He paused at his front door. Experience has eroded his confidence. His right ear was pressed up against the green gloss probing for even the faintest manifestations of occupation. Not that he expected to hear filtered voices but the untimely clatter of a teacup or a reverberation from Top of the Pops. No, not only did he hear nothing, he was attracting strange looks from a Year 10 boy delivering papers. He opened the door and did his listening on the inside. Was that a cough?
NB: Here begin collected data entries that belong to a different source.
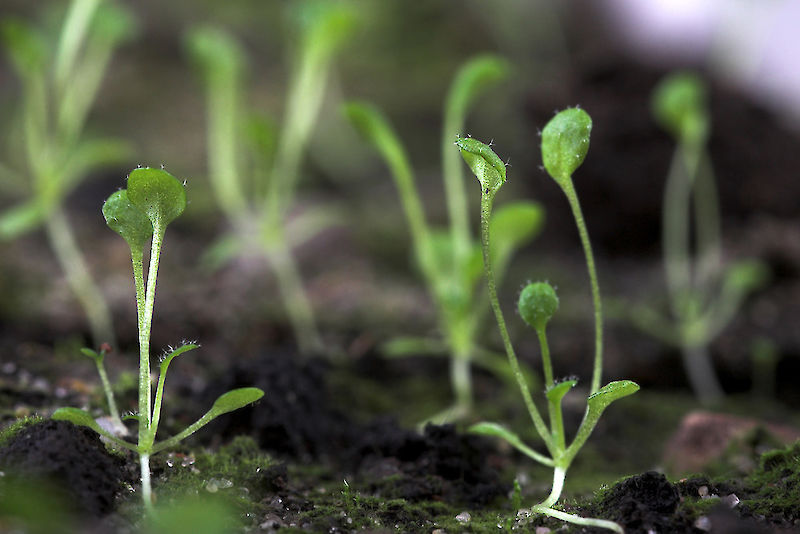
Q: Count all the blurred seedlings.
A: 4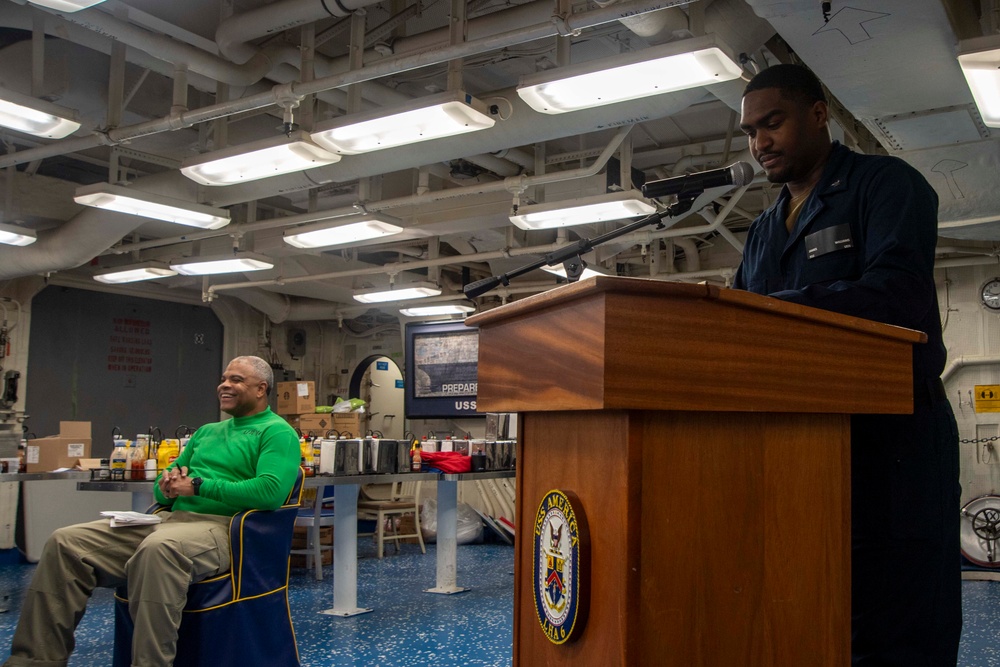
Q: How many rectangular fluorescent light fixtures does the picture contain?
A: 15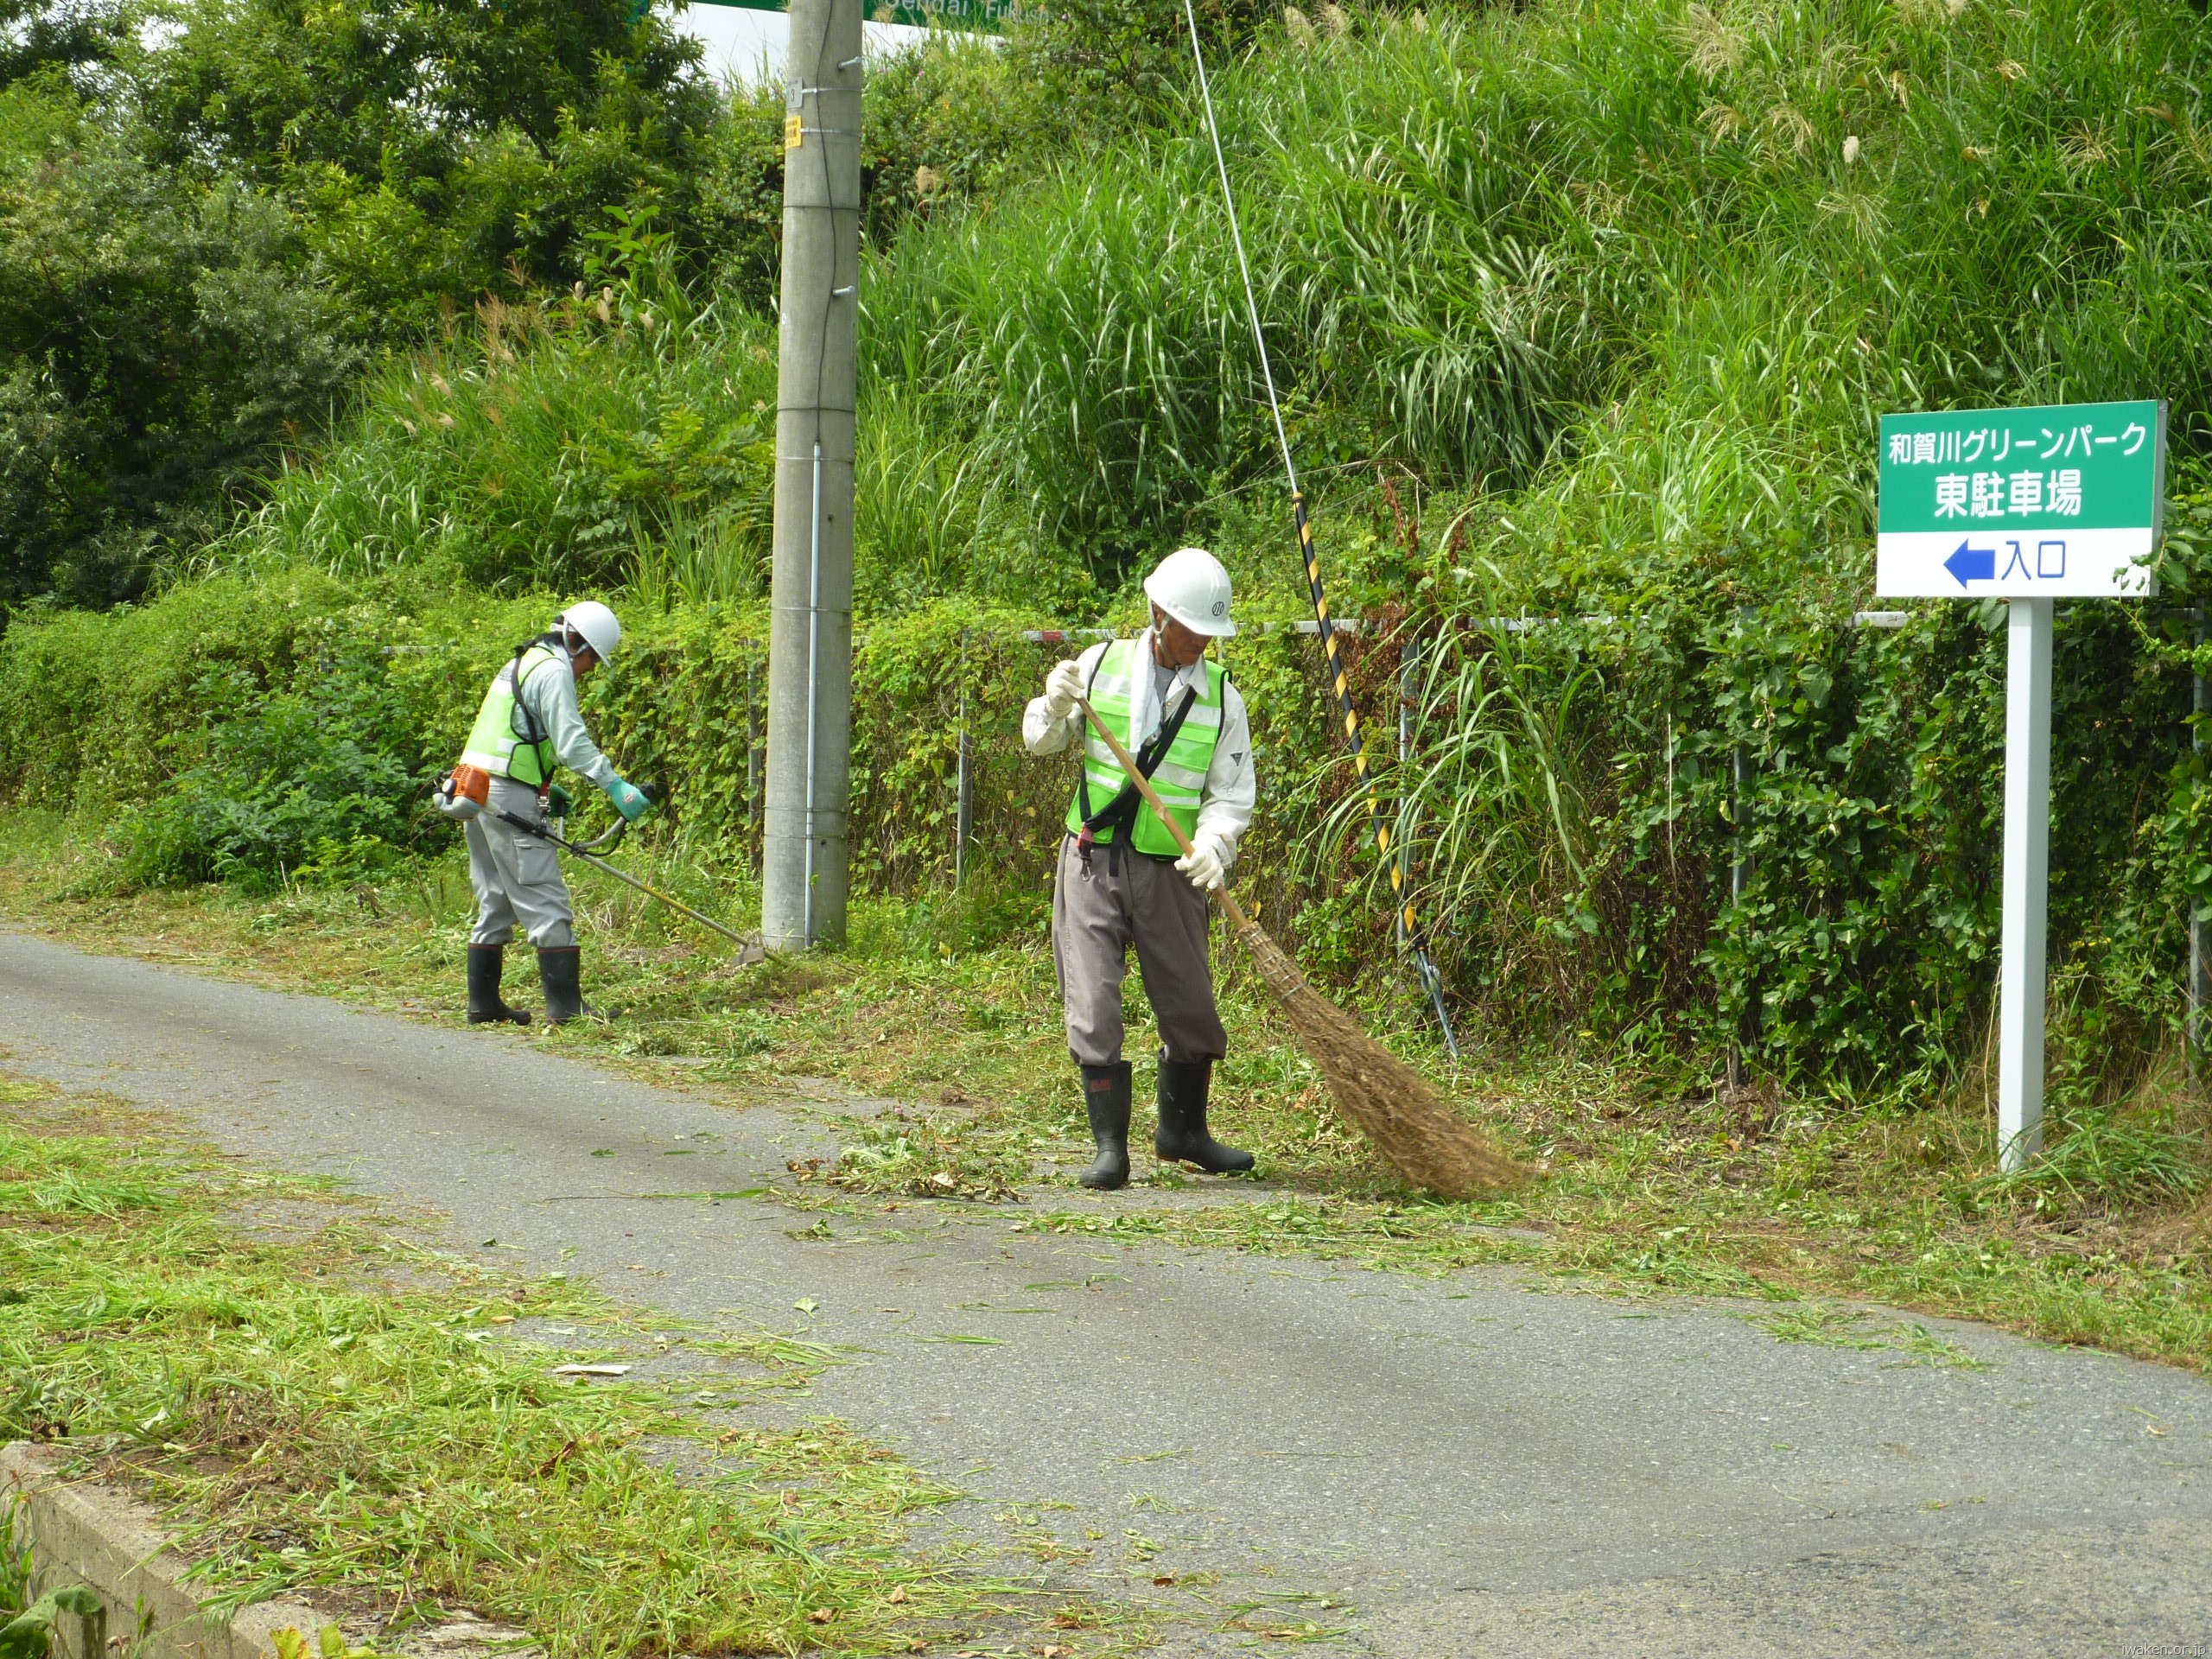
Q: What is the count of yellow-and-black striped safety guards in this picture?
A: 1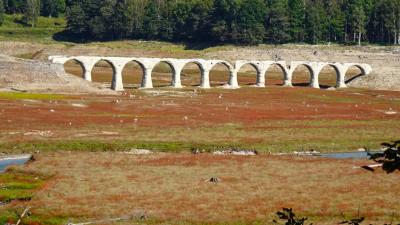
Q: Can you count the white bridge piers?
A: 10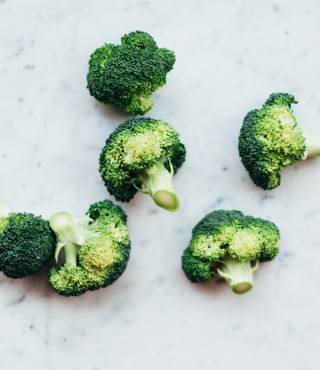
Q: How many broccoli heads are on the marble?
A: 6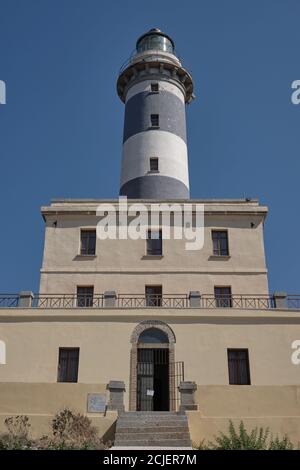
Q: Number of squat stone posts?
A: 6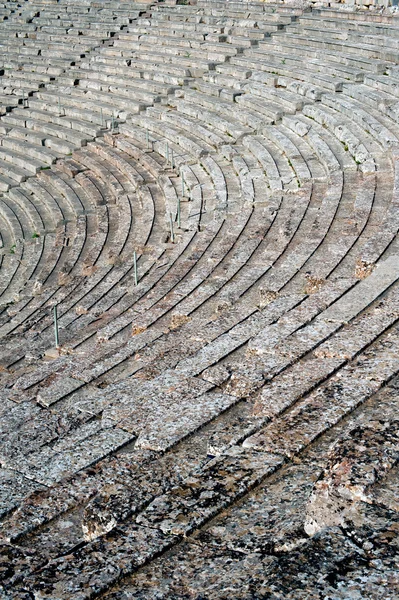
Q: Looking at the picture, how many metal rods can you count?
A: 12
            Forrister rarely raged. His tirades at the forgotten homeworks were an act but now he excoriated like a spurned lover at the top of his hoarse voice. As they filed silently out, his clenched fists wished he could hold on to one and demand, under torture if necessary, no preferably, how and why they got in.

            He double locked the door and broke the Running up Stairs world record to find the attic still intact and no opened windows. He sipped the tea and thought it all through. He'd secured doors and windows on the ground floor, window locks included on the second and the attic bricked. There was another domain he hadn't considered. The cellar!

            The coffee table, with its tea, dived towards the television but Forrister ignored it and threw himself into the hall where a door should lead below. There below, in the gloom was an unlocked intervening door. It took a dragged heavy tea-chest and a wooden wedge to bar subterranean entry. Feeling pleased with finding the real entry point at last, Forrister had a peaceful night.

 

Friday

Kimberley walked John Forrister home. He'd rather she hadn't but he had little say in the matter and at least there was sanctuary ahead. No need for furtive listening at the door. All the more upsetting then for the ineffable Forrister to discover the Neretva family in his lounge.  As they left, Mr Neretva paused and lifted a finger as if he was going to speak but changed his mind and left. Forrister was completely stumped. What had Kimberley said? There was another refugee family. Suppose they lived at number 9. He hadn't checked for doors and gaps in cellar and attic from that side. He'd been looking in the wrong direction all along. He was holding his head clamped between his hands when the doorbell rang.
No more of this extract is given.